Plan Your Pregnancy Nutrition Appropriately

Planning your pregnancy grocery list doesn’t have to be overwhelming. By focusing on balanced nutrition, getting the right vitamins and minerals, and choosing whole, nourishing foods, you can support both your health and your baby’s development every step of the way. Remember, every pregnancy is different, and your nutritional needs may change as your body changes.

If you want personalized guidance to make sure you’re getting exactly what you and your baby need, sign up today to speak with a registered dietitian at no cost to you! A dietitian can help you build a pregnancy meal plan that fits your lifestyle, preferences, and nutritional goals, so you can feel confident and supported throughout your pregnancy journey.

Frequently Asked Questions About Food & Pregnancy

Can I Drink Caffeine While Pregnant?

Yes, it is safe to drink caffeine in moderation while pregnant. The American Pregnancy Association recommends drinking no more than 200 mg of caffeine per day, which equals about 12 oz of coffee. Some people choose to drink as much as 300 mg of caffeine per day while pregnant, and there have been no adverse effects noted by doing so.

What are the Most Important Nutrients During Pregnancy?

Key nutrients include folate, iron, calcium, choline, iodine, and omega-3 fatty acids. These support everything from your baby’s brain and spinal cord development to your own blood and bone health. A registered dietitian can help you make sure you’re getting enough of each through food and supplements.

Can I Be Vegetarian or Vegan While Pregnant?

With careful planning, a vegetarian or vegan pregnancy diet can provide all the nutrients you and your baby need. You’ll just want to pay extra attention to protein, iron, vitamin B12, calcium, and omega-3s. A dietitian can help you find plant-based sources for each.

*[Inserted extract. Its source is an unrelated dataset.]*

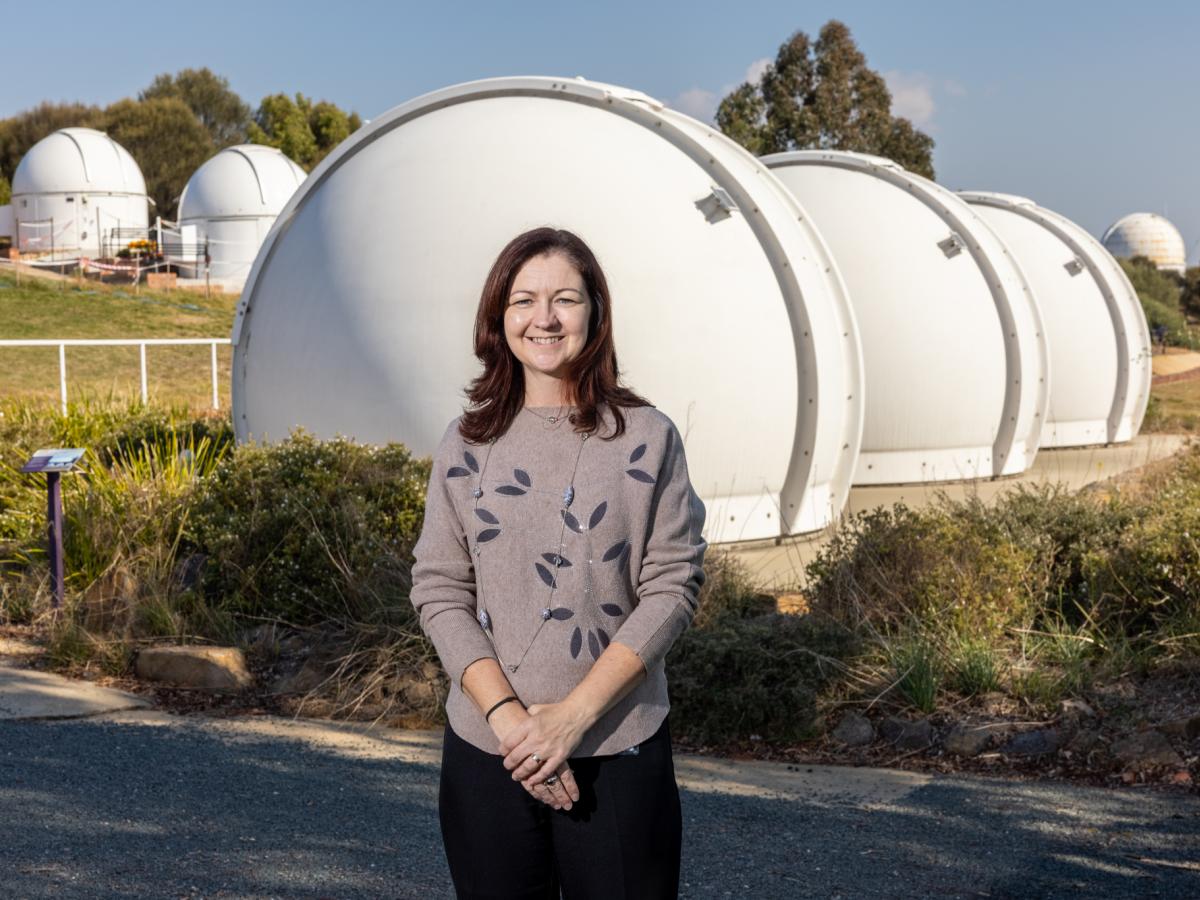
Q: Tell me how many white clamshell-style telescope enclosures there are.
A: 3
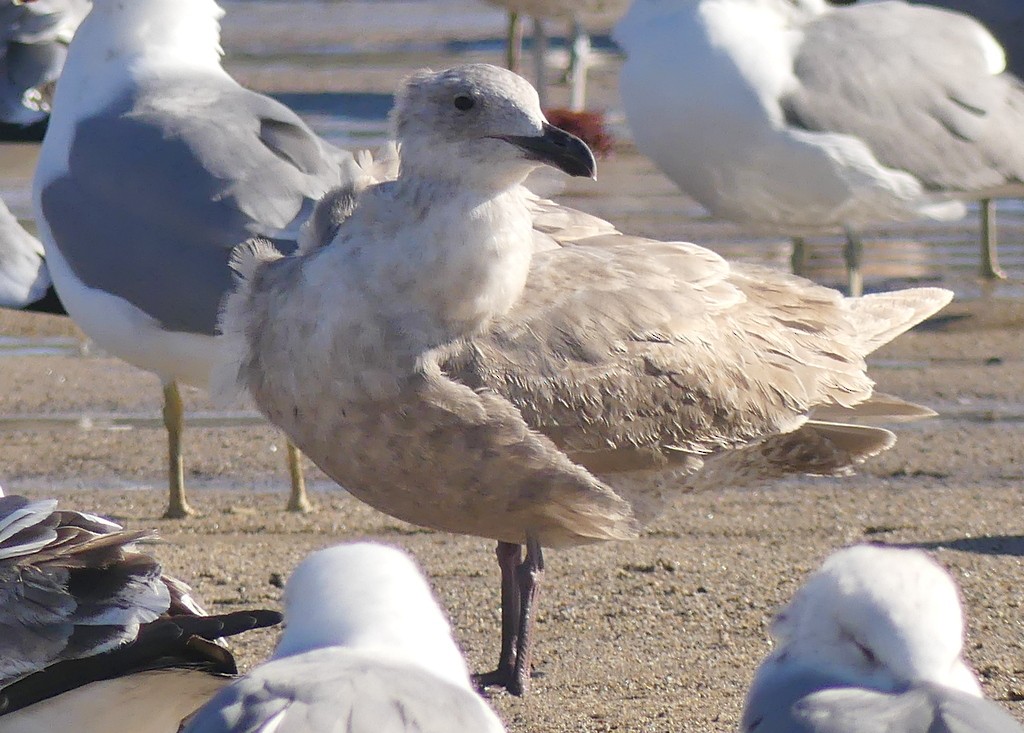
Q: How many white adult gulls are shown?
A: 4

What Should I Do if I Have Morning Sickness That is Triggered By Eating?

It can be difficult to get enough food each day if you have severe morning sickness getting in the way of meals. If this is the case, try to eat smaller, more frequent meals and avoid overeating. Eating bland foods like toast, white rice, or bananas can also be helpful for settling your stomach.

Try to avoid foods that are very fatty, greasy, spicy, or have strong smells; these types of foods are known to make nausea worse, even in people who aren’t pregnant.